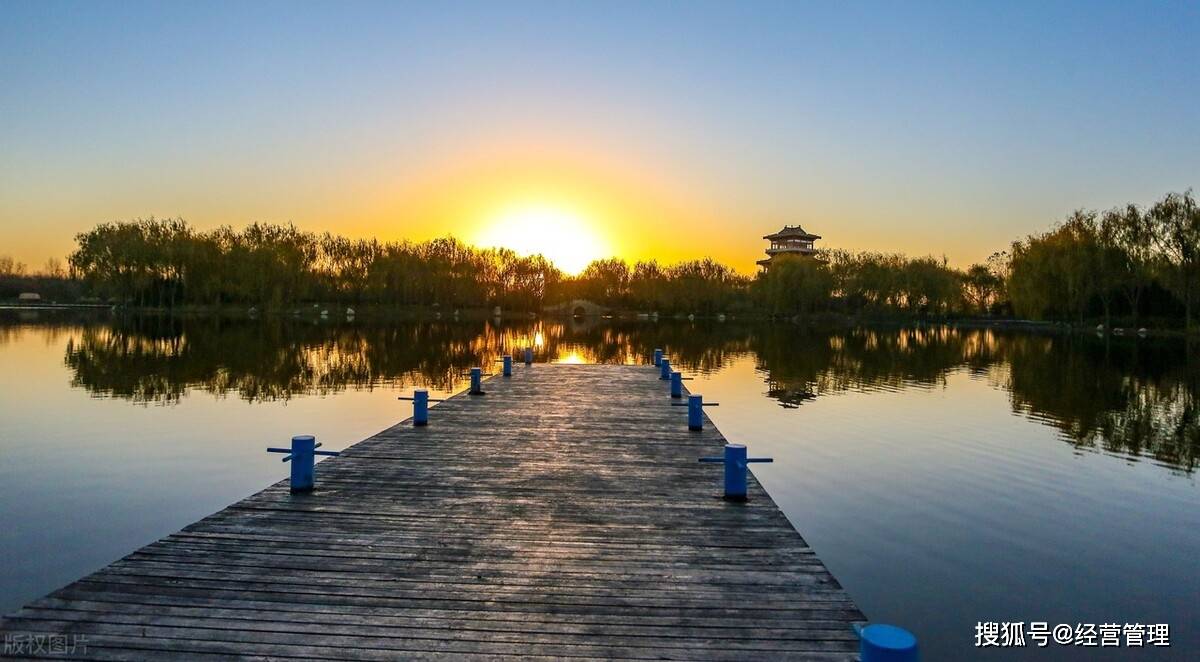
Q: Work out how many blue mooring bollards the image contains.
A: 11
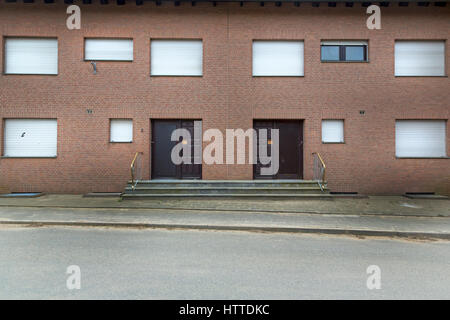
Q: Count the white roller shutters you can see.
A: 9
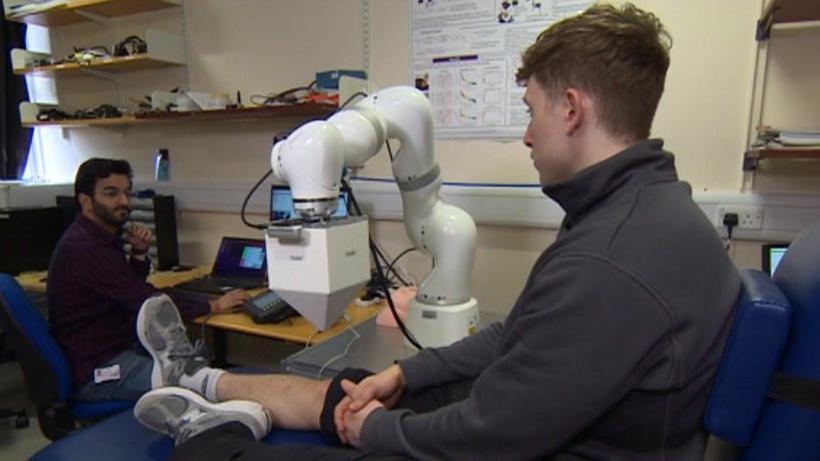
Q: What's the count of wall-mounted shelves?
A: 5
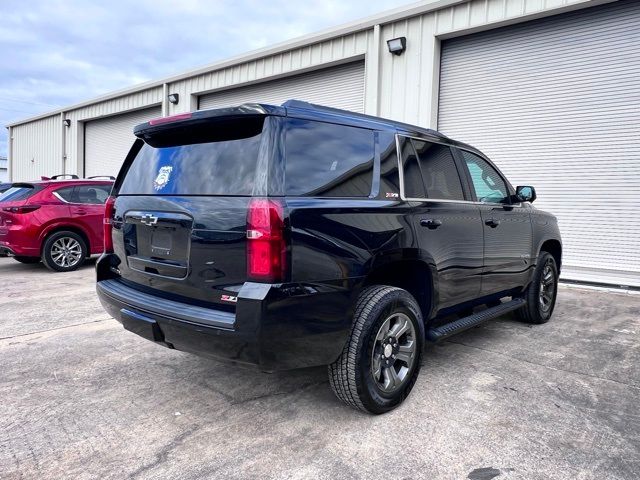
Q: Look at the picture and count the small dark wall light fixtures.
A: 3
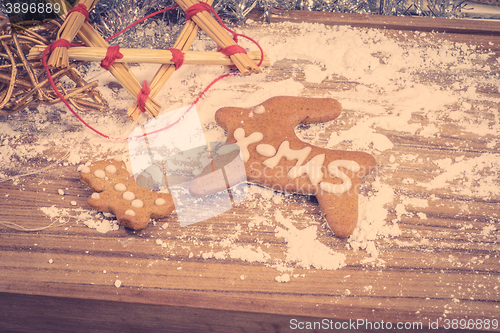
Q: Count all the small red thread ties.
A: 7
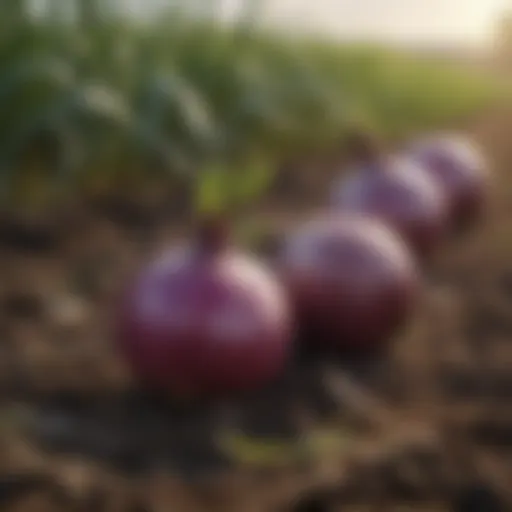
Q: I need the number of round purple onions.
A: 4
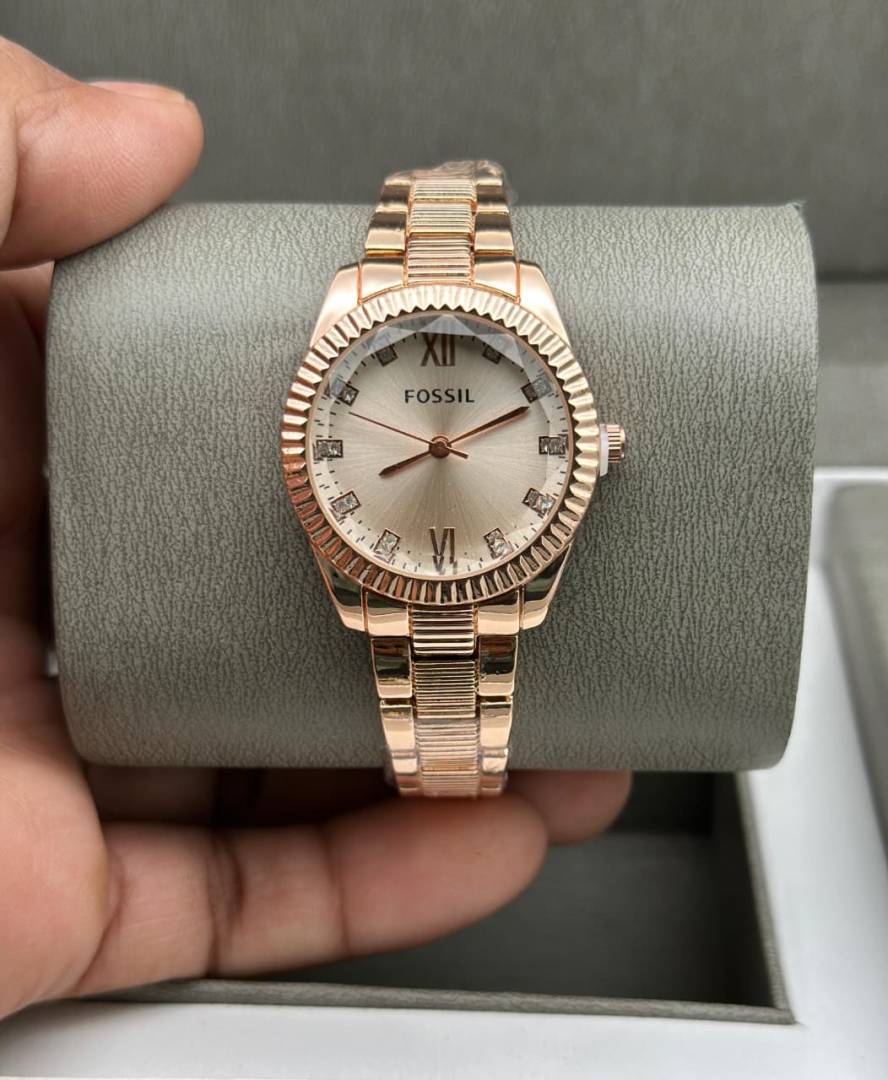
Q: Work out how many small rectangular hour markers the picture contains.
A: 10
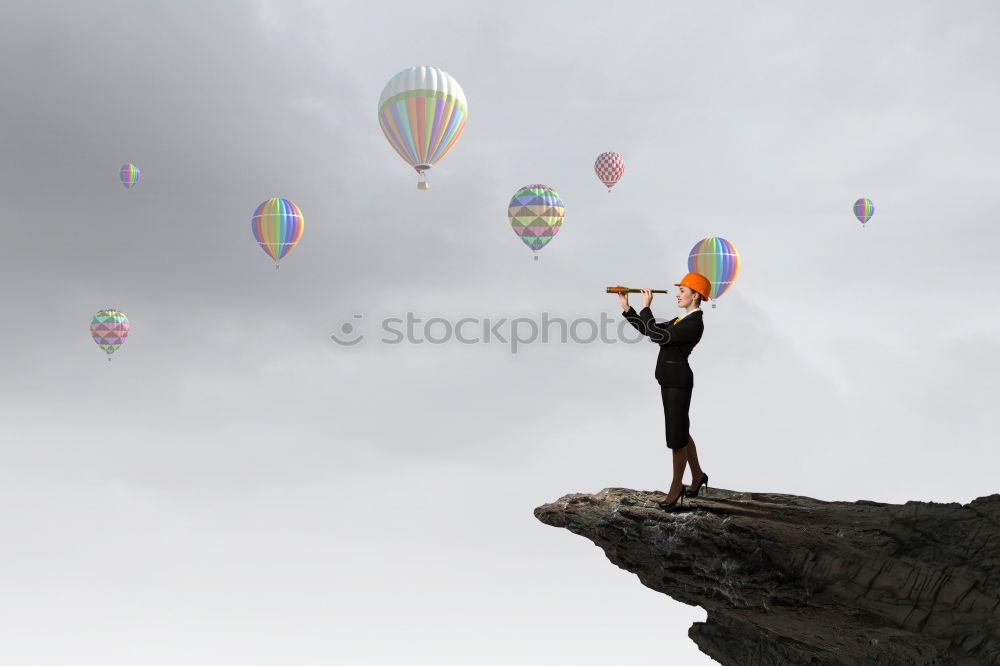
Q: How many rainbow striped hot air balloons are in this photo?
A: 5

## TASK DETAILS
Transcribe the records above exactly, skipping pictures.

## YOUR RESPONSE
Q: Work out how many blue mooring bollards the image contains.
A: 11
Q: Count the white roller shutters you can see.
A: 9
Q: What's the count of wall-mounted shelves?
A: 5
Q: Look at the picture and count the small dark wall light fixtures.
A: 3
Q: Count all the small red thread ties.
A: 7
Q: I need the number of round purple onions.
A: 4
Q: Work out how many small rectangular hour markers the picture contains.
A: 10
Q: How many rainbow striped hot air balloons are in this photo?
A: 5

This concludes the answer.